In terms of grades, I don't know what kind of school you're at or how flexible the professor feels about grading, but if a student managed to ace the last exam and/or the final after tanking the first two exams, I would be really impressed and likely bump the student's grade. (However, you should understand that this rarely happens. As in, I've never had this happen in a class that I have taught, although I have heard of one student doing this in another class---statistics, as it happens.)
posted by leahwrenn at 6:18 AM on November 3, 2007


Of course go over your old tests, read the book, and do all of the problems you can get your hands on. In this situation, I would recommend ten hours of work outside of class because you're behind: these concepts build on one another, and you need to devote some time to relearning the basics.

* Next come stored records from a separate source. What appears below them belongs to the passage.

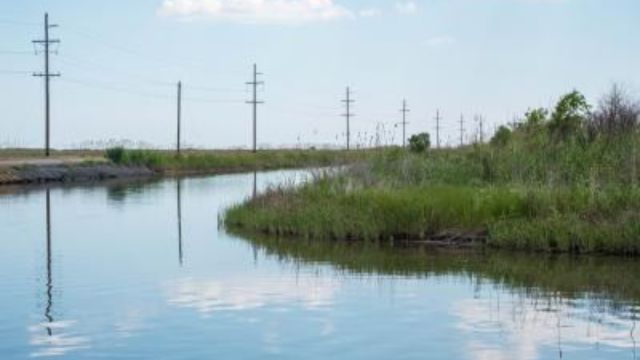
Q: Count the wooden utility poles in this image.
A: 8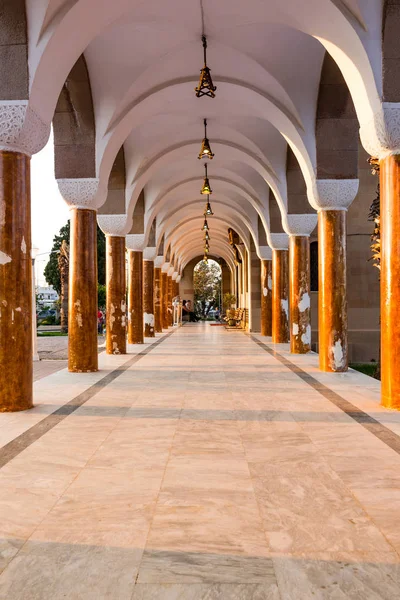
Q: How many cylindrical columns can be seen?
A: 15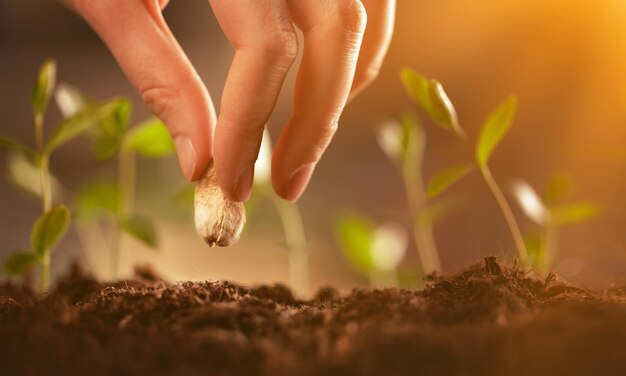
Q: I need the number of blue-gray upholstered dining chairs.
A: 0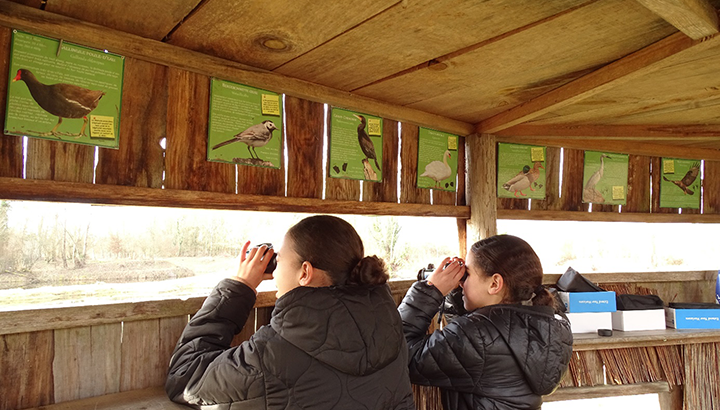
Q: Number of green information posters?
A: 7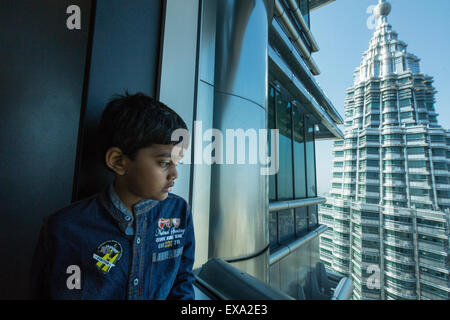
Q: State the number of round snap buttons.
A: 3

Make an outline of the topics the teacher covered on the test. Then look at your syllabus, the homework problems, and your class notes. What patterns do you see? Did you do better on problems that were covered more thoroughly in class, or that you did more homework on? Did you do better on problems on the test that related to problems you worked out with friends, or worked out on your own? Could you have guessed, based on the homework and your notes and the syllabus, what was going to be on the test?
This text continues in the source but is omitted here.